It's the end of summer and that means canning. What is canning some of you might ask, it's where you take your harvest and bottle it up. Think of it like capturing summer with it's sun and warmth and plenty in a jar so you can eat it in January. Yesterday I did peaches.
Is there a better way to remember summer? I don't think so.
My peaches went from this:
Anywho, I talked with a friend last night about canning, and we somehow ended up in my grandma's cellar. Not in real life, but in my memories. My grandma had a real cellar, the kind you had to descend into down wobbly stairs, past the cobwebs and into the earth. We're talking the kind of cellar with dirt walls and support pillars crafted out of wood so old it was probably taken from the Arc.
The place was spooky. Things lived in it. Creepy crawly things.

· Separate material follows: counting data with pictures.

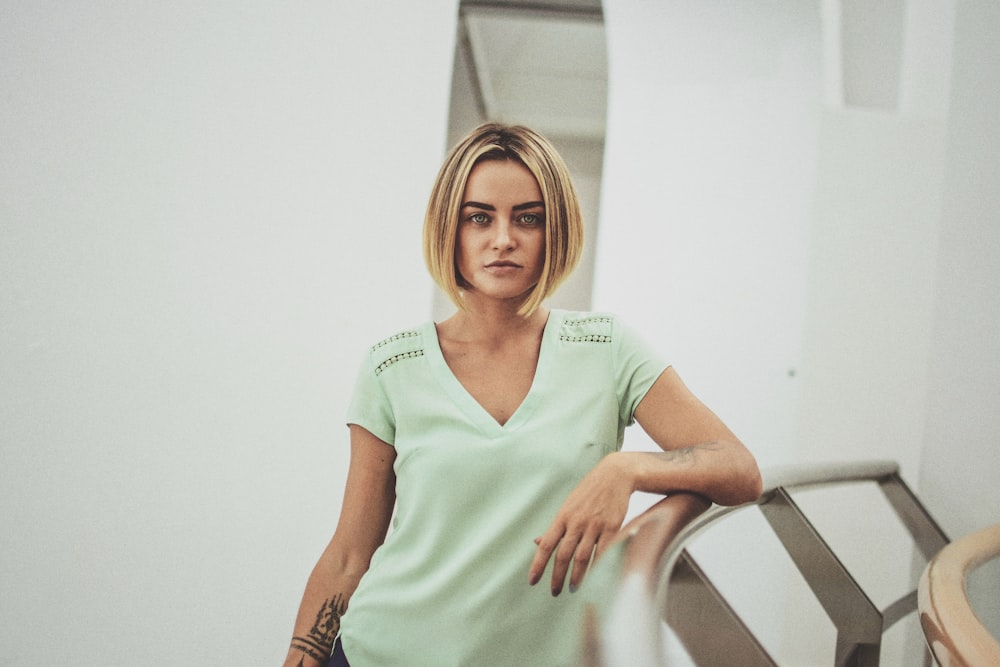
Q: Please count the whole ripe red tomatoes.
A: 0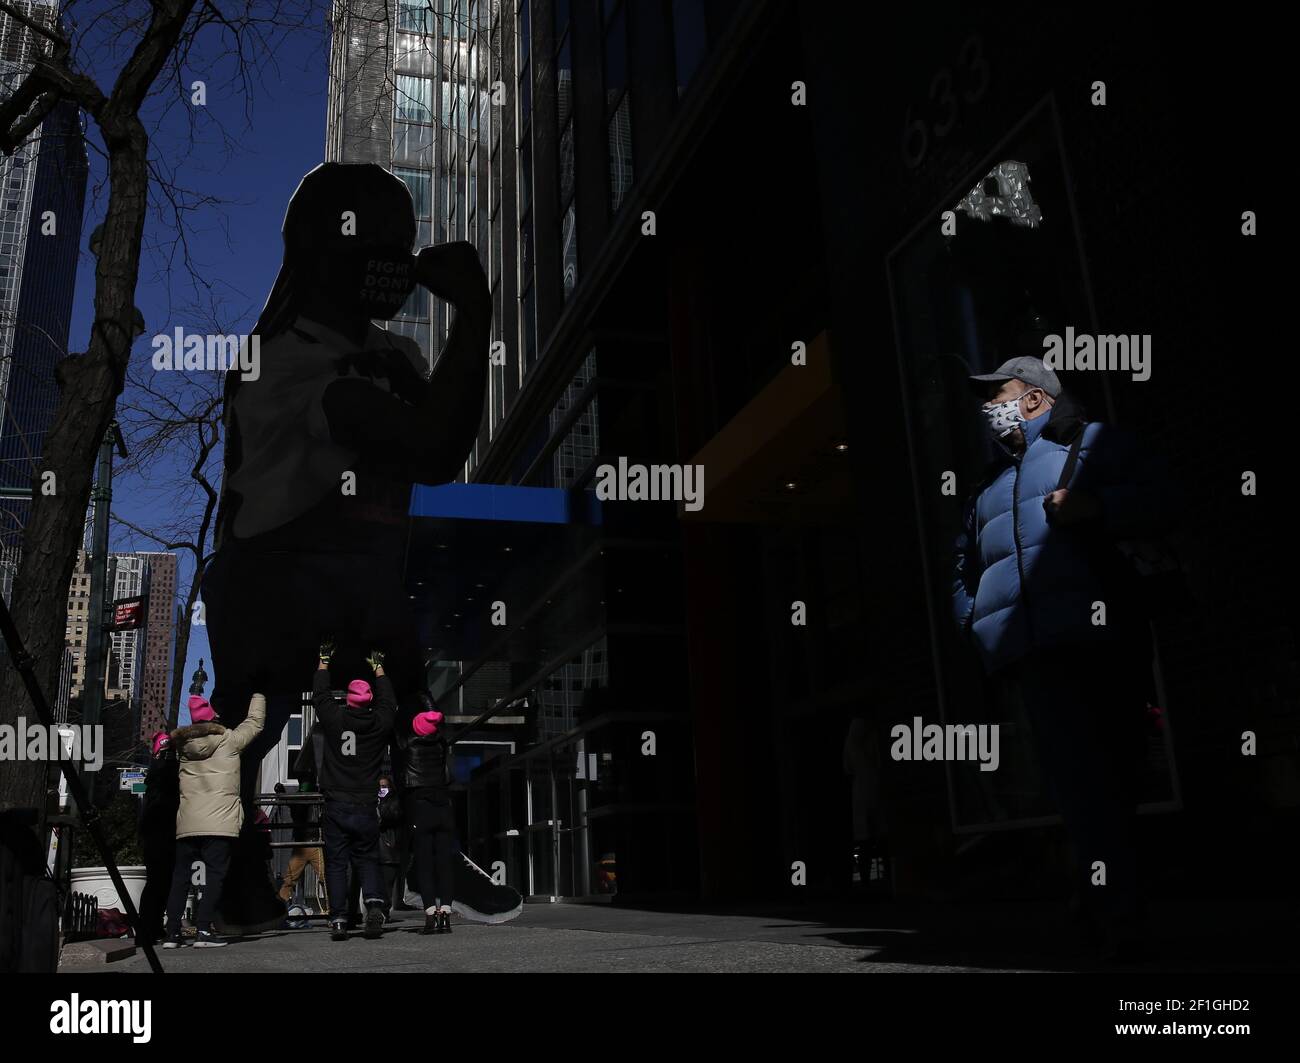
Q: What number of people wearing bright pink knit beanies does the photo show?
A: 4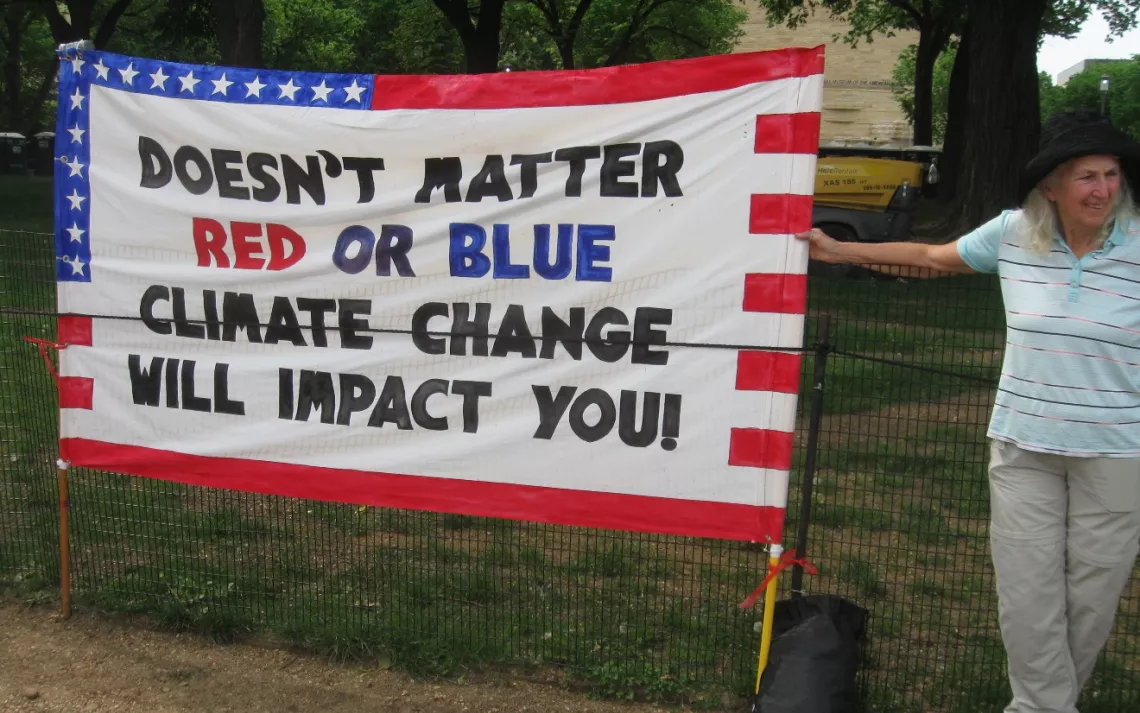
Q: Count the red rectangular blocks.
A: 7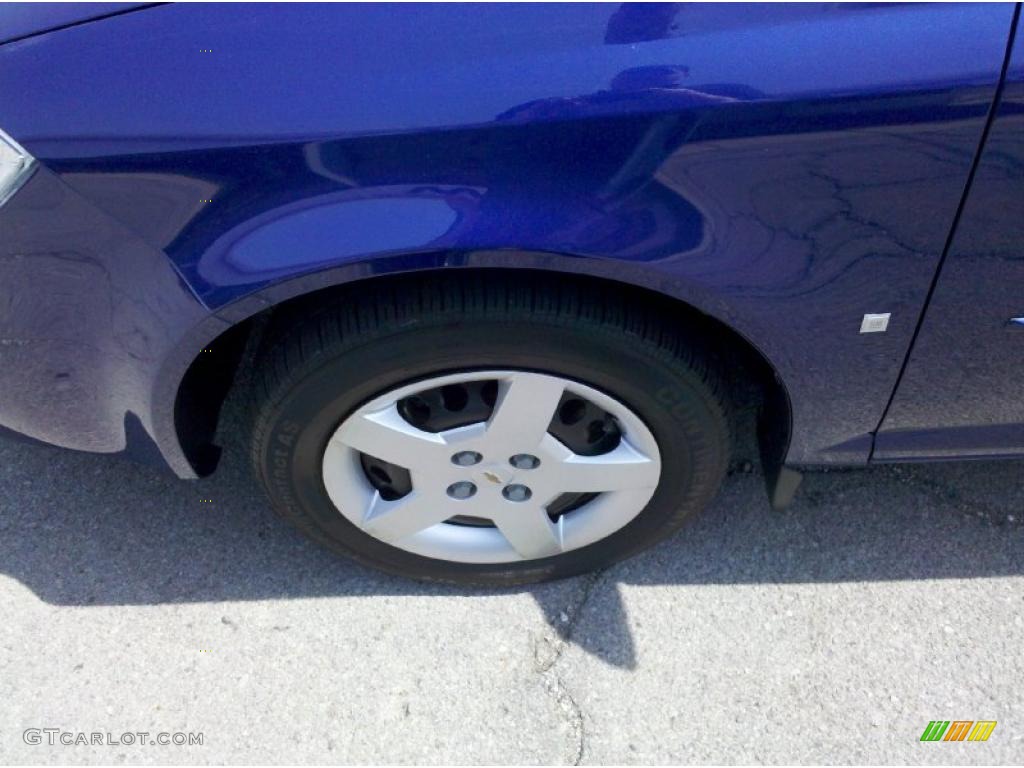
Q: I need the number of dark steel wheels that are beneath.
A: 1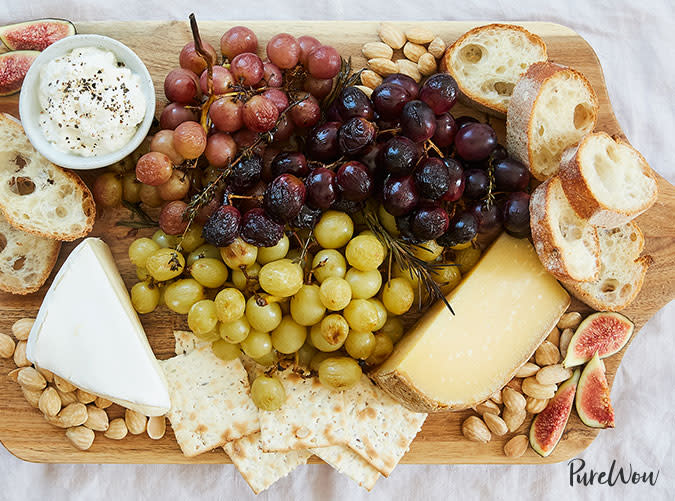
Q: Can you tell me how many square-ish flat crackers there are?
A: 6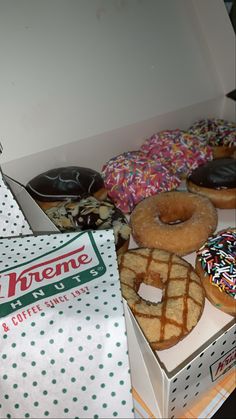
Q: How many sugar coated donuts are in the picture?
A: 1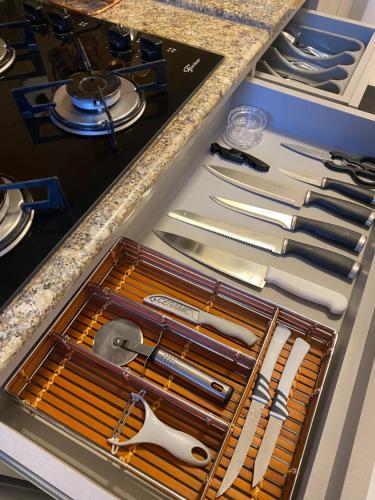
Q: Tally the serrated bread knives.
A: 1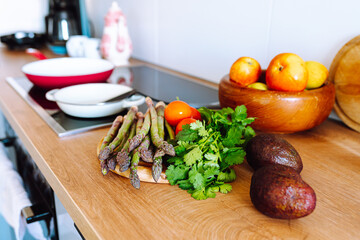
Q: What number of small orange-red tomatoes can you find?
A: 3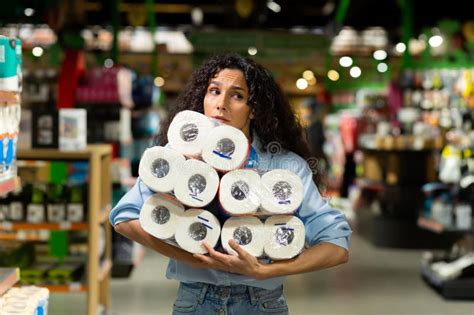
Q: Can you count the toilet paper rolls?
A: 10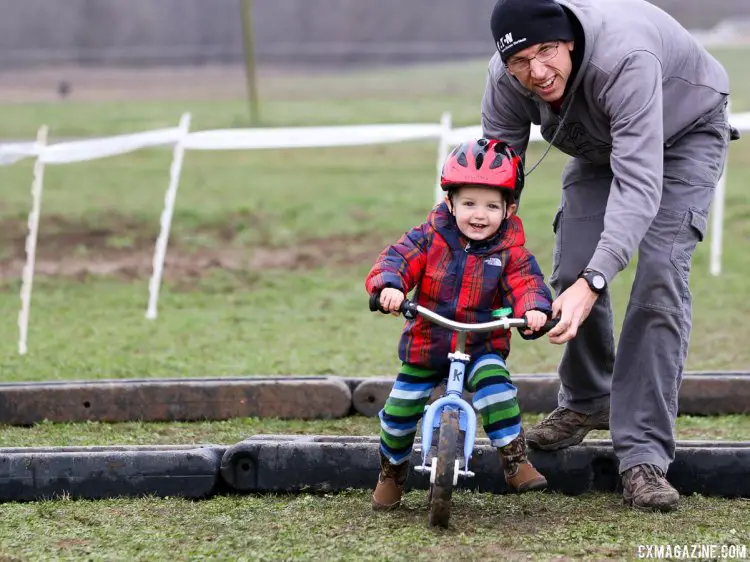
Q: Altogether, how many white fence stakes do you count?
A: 4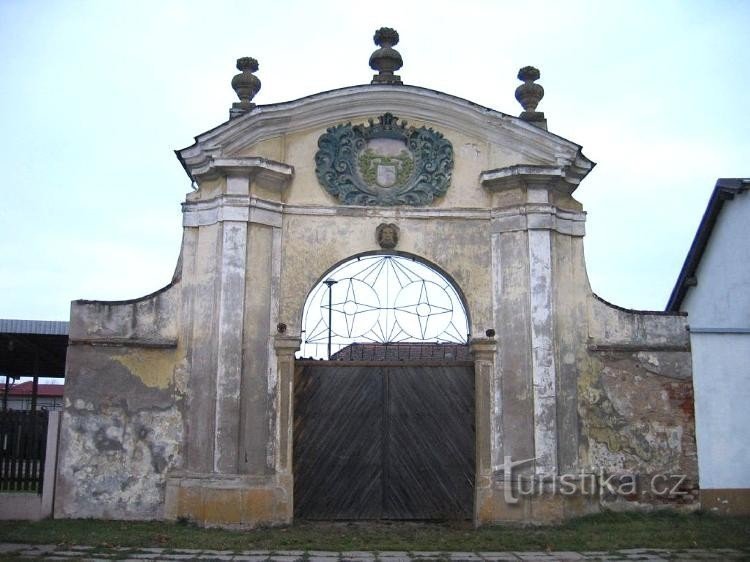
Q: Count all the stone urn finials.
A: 3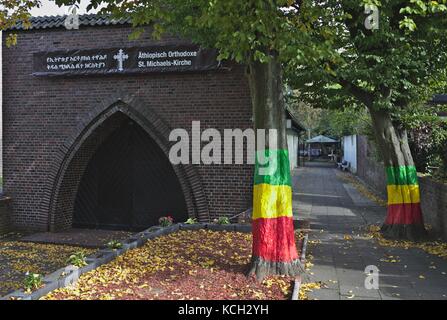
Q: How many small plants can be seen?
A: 6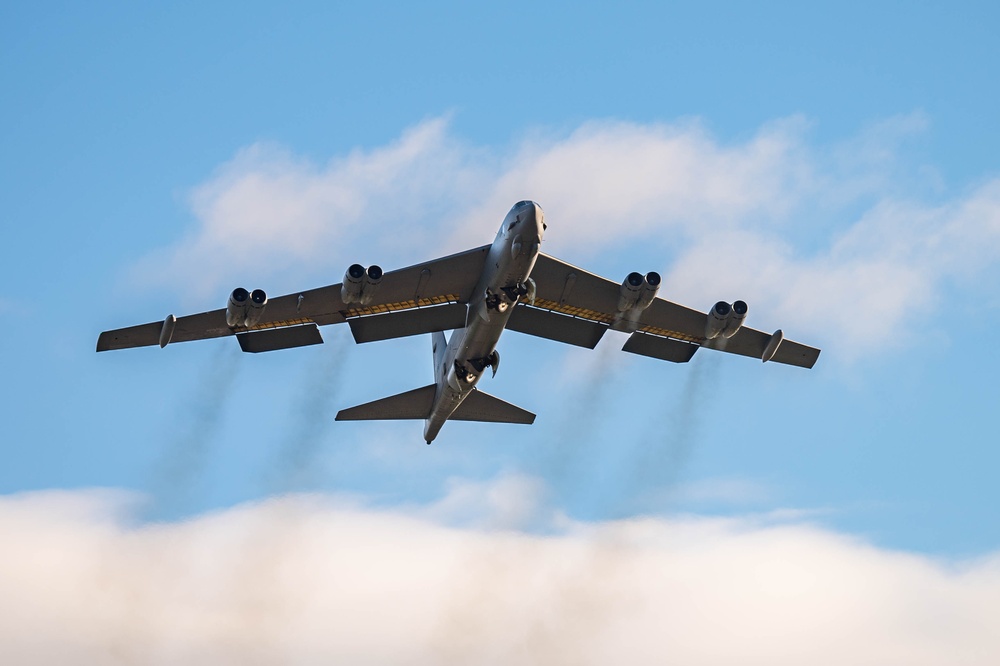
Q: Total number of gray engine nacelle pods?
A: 4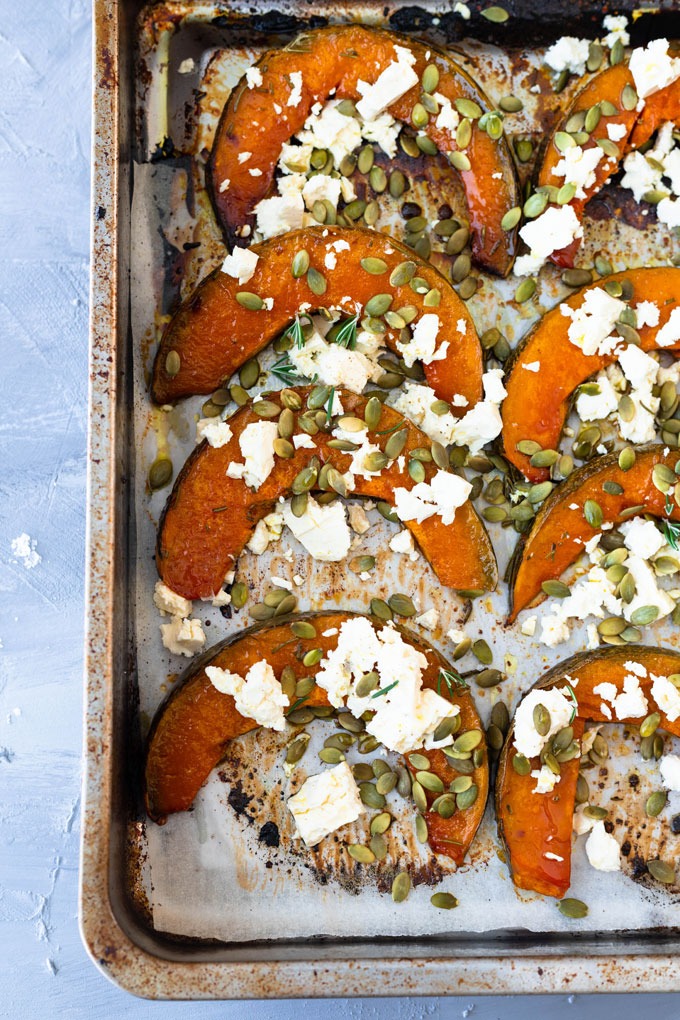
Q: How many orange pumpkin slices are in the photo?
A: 8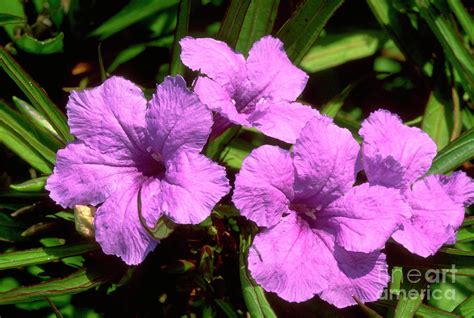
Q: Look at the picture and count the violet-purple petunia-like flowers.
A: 4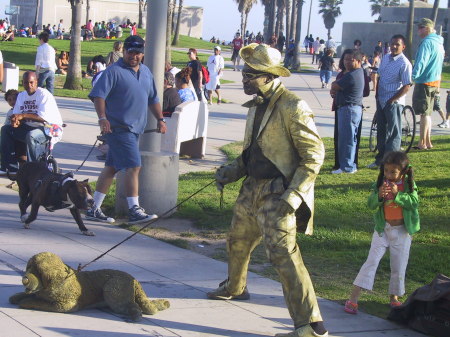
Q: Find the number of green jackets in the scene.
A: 1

Whenever we visited my grandma I got the job of retrieving bottled green beans, or pickled beats, or the bottled tomato sauce that we called moon juice because it looked like it belonged on the surface of the moon, all cratered and otherworldly until you shook it up.
Can you imagine me as a seven-year-old trembling my way down those stairs into the darkness armed only with a flashlight and a grandma's request? And then there was the smell, tombish and dank. To me it smelled like spiders, and they glared at me from their webs draped across the yellowed foam insulation that connected the cellar to the house like bloated caterpillars. This was were nightmares came to die.
And food did, too. Grandma didn't have new food all fresh and full of sunlight. She'd stopped canning years before when she realized she wouldn't live to eat what she did have.
Grandma had bottled relish from the dawn of time, stacked on shelves cut into the dirt walls and draped in decades of dust. And she ate it. She ate all of the old stuff down there because after living though the great depression she couldn't waste what she had.
I remember sticking my hand into that blanket of dust and cobwebs to pull out green beans so old they'd turned brown, then shuddering my way up to daylight. I was always sure we'd die from eating Grandma's old food. I'd sit at dinner and pray, never touching my beans, just waiting to call 911 when someone killed over from botulism. No one ever did, but I won't eat old beans. Ever.
So, what does this have to do with anything? I don't know, but I do know that my fresh peaches with all their summer warmth don't belong in a cellar. They belong in steaming peach cobbler and pies dripping with homemade ice cream, devoured in front of a cozy fire as snow falls in drifts. You can bottle goodness--just don't put it in my grandma's cellar.